Something they were always told in training when facing an armed response moment, was that once you pulled the trigger, holding the gun towards another human being, there was no going back. The first kill did something. Not everyone could live with the consequences. Anissa had never killed.
She pulled the trigger, the former Deputy Directors General’s eyes taking in the twitch of the index finger she’d been fearing, a movement she’d been expecting. The bullet hit cleanly in the chest from barely four feet away. Bethany hit the ground. Anissa stood above the dying woman and followed her first shot up with a second.
A circle of blood filled the floor.
Anissa had not touched anything but wasn’t going to wait around. The streets were noisy, and most of the neighbours had probably already left for work, but it was possible someone might have heard the gunshots
.
She reached the front door, avoiding the milk in the hallway, and clipped the back of the door with her trailing foot, pulling it closed behind her. It slammed as she jumped over the milk on the doorstep in one swift movement. She pushed the gun into her jeans. She would dispose of it somewhere in the Thames on her way home. Nowhere near the current address, nor anywhere near Sasha’s.

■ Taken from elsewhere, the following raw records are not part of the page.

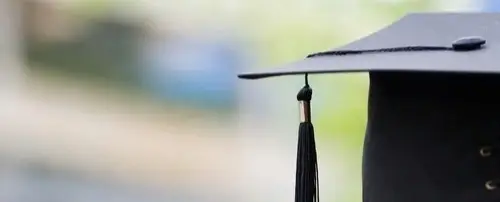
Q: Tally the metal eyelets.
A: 2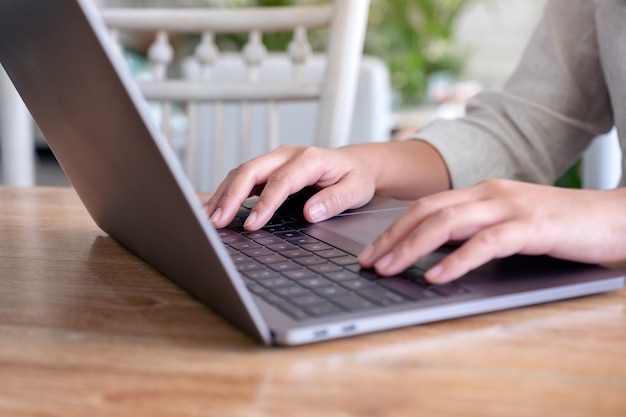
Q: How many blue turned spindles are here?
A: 0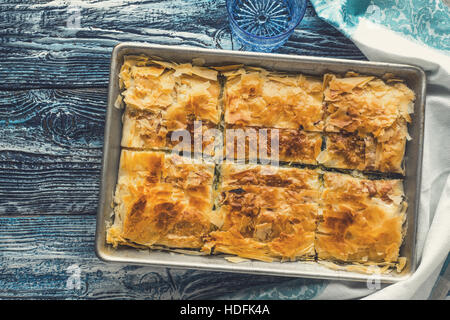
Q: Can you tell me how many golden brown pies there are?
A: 6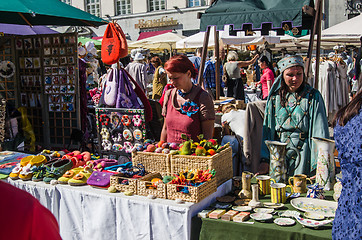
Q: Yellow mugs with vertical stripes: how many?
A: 2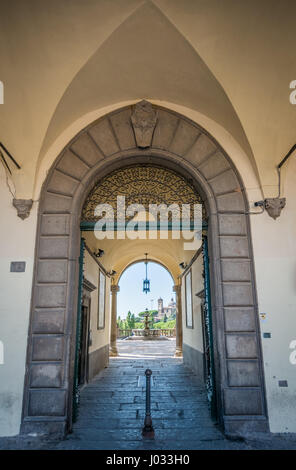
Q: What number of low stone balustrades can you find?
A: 1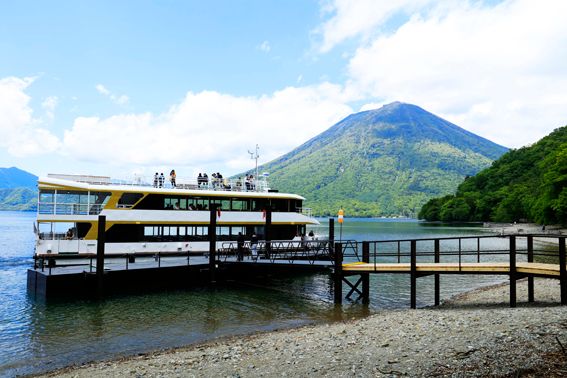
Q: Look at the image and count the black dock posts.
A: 11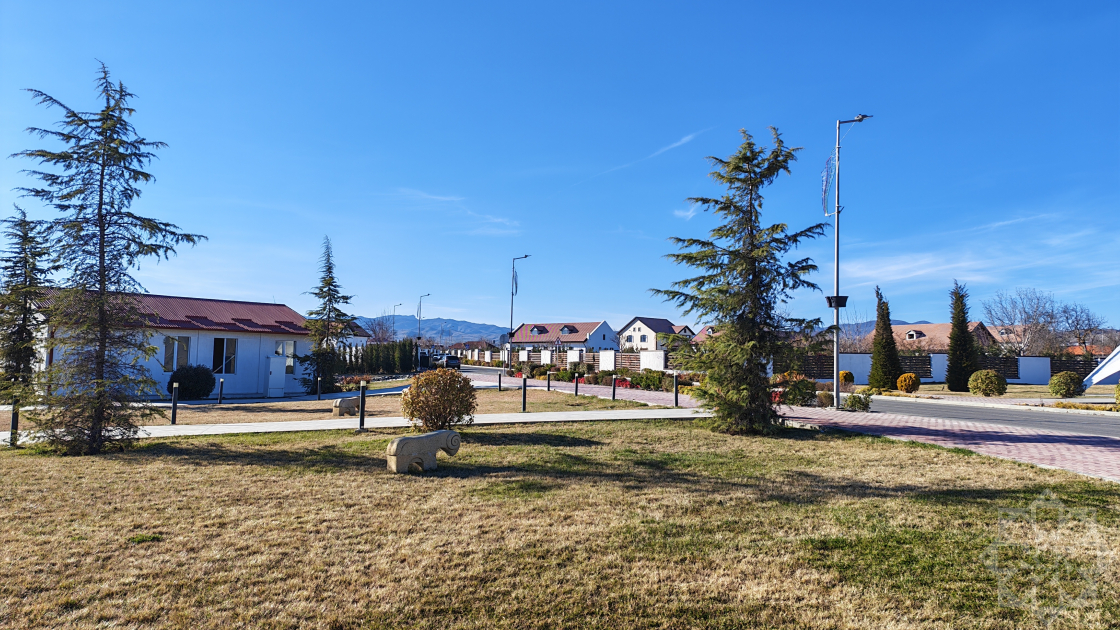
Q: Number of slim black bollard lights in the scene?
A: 11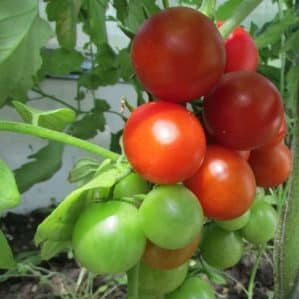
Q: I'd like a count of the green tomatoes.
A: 8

She walked down the street without drawing attention to herself from anyone. There was no street level CCTV in place. She’d already made sure of that. It was half past eight. A significant weight had been lifted, but there was still no bringing back the dead.
32
The Kremlin
The Last Day of Filipov’s Presidency
Filipov reached the office at midday. He caught a word with Svetlana as he passed her desk, the two deep in conversation. His afternoon was left clear on purpose.
“Get everyone out of the office,” he was heard to say, the other staff leaving before Svetlana needed to communicate the message herself.
“I’ve proposed an idea for a future Games,” Svetlana said, handing Filipov a three page printed document, something she had been working on. Something she had been dreaming about. Something she knew would be a huge hit. He barely glanced at it. “I think you’ll like the idea. It’s a fascinating concept.”
He picked up the document while drinking from his mug. He walked over to the sofa. His eyebrows raised as if impressed with the idea, as if initially taken in with the grandeur of it all.
“You don’t have the money,” he scoffed, dropping the document onto the table, his tone altered to dismissive. Final. He wouldn’t touch the document again. Svetlana raged inside, the final straw gone in her hope that Filipov might, at last, deliver the promise he’d made to her before recruiting her. “Is Orlov here?” he snapped. He was in a particularly foul mood.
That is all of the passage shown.